What SHAXICON demonstrates is that the rare-words in Shakespearean texts are
not randomly distributed either diachronically or synchronically, but are
"mnemonically structured." Shakespeare's active lexicon as a writer was
systematically influenced by his reading, and by his apparent activities as a
stage-player. When writing, Shakespeare was measurably influenced by plays
then in production, and by particular stage-roles most of all. Most
significant is that, while writing, he disproportionately "remembers" the
rare-word lexicon of plays concurrently "in repertory"; and from these plays he
always registers disproportionate lexical recall (as a writer) of just one role
(or two or three smaller roles); and these remembered roles, it can now be
shown, are most probably those that Shakespeare himself drilled in stage
SHAXICON electronically maps Shakespeare's language so that we can now usually
tell which texts influence which other texts, and when. Moreover, when collated
with the OED or with early modern texts in a normalized machine-readable
format, SHAXICON provides an incomplete record of Shakespeare's apparent
reading. The main value of this resource has less to do with biographical
novelties, however, than with problems of textual transmission, dating,
probable authorship of revisions, early stage history, and the like. And
because SHAXICON is a closed system, human bias in measuring lexical influence
of this sort is effectively eliminated. The evidentiary value of supposed
"verbal parallels" is no longer a matter of private intuition or subjective
judgment, but quantifiable, using a stable lexical index (and measurable
against a virtually limitless cross-sample of machine-readble texts).

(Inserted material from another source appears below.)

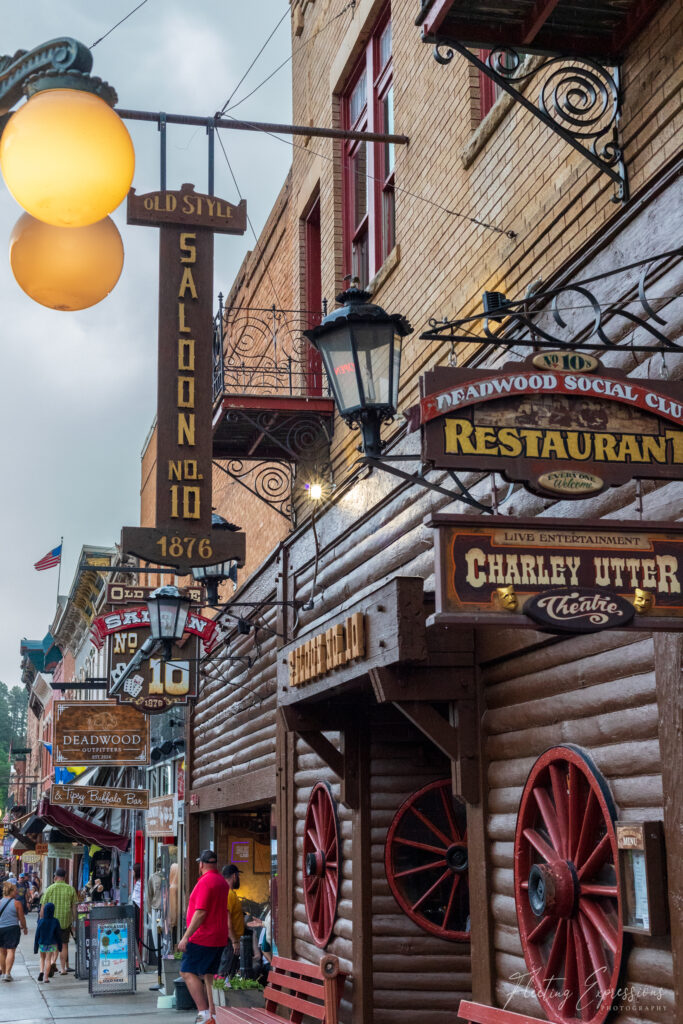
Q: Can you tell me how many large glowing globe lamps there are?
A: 2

In 1991, I published a 3-part report in SNL about SHAXICON (the database was
not then completed, and not yet dubbed), in which I made (in a few cases,
mistaken) projections concerning Shakespeare's apparent stage roles (based on
entries for about a third of the final lexical sample). The few botched
projections derived in part from key-punching errors--e.g., "Pand" (Pandarus of
TRO) was often being entered for "CPan" (Pandulph of JN), and "QnElz" (R3) for
QnEliz (3H6); and in part from unavoidable limitations, explained in the SNL
series, concerning the variable "richness" of character-specific lexicons,
which could not be measured until the whole canon was indexed. These problems
have been eliminated.
The following list represents a corrected catalogue of those roles that
Shakespeare is most likely to have acted. These assignments vary somewhat in
statistical significance, depending on sample size, etc. A fuller report (with
instructions on how to run cross-checks and fully automated statistical
analysis) will appear in my "SHAXICON Notebook" (a written commentary that has
yet to be completed). In the meantime, here follows a list of Shakespeare's
most likely stage-roles, as statistically derived. Keep in mind that this
catalogue cannot be proven to represent historical actuality. SHAXICON handily
selects Adam of AYL and the Ghost of Ham as probable Shakespeare roles, both of
which are supported by hearsay evidence from the 17th century; the remaining
roles find no external historical confirmation (although Davies mentions that
Shakespeare played some kings, and SHAXICON indicates that Shakespeare played
king-roles in AWW, 1H4, 2H4, HAM, LLL, PER, and probably MAC). Having studied
the evidence from every conceivable angle, I'd say that the assignments below
are good bets, even despite the lack of archival evidence to back them up, for
the disproportion in Shakespeare's persistent recall of these roles is quite
striking relative to other roles in the corresponding texts. There are a few
texts (principally ADO, MV, and Jonson's EMI) in which Shakespeare may have
played two different roles in two successive seasons of the same theatrical
"run." But the statistical weight of Shakespeare's selective recall of
particular roles is in most instances pretty clear; in fact, when multiple
roles are identified by SHAXICON as probably Shakespearean, they are in most
instances roles that are easily doubled (exceptions and problems are are noted
MOST PROBABLE SHAKESPEARE ROLES, BASED ON THE POET'S PERSISTENT AND MEASURABLE
RECALL OF PARTICULAR CHARACTER-SPECIFIC LEXICONS:
ADO: Leonato; later switching to Friar (Q version registers higher lexical
recall for Leonato, F1 version higher for Friar. Could be viewed as a problem,
since the same actor cannot have played both roles simultaneously, yet
Shakespeare clearly "remembers" both roles (unlike all other principal parts in
ADO, which he "forgets").
ANT: Agrippa, Philo, Proculeius, Thidias, and Ventidius, probably
simultaneously [!] (thus requiring some accommodation at 3.2.1 for Vntd/Agri),
and probably with Proculeius taking Agrippa's lines in 5.1 (hence the textual
crux recently discussed on SHAKSPER).
AWW: King of France
AYL: Adam; adding old Corin the Shepherd in two revivals of AYL.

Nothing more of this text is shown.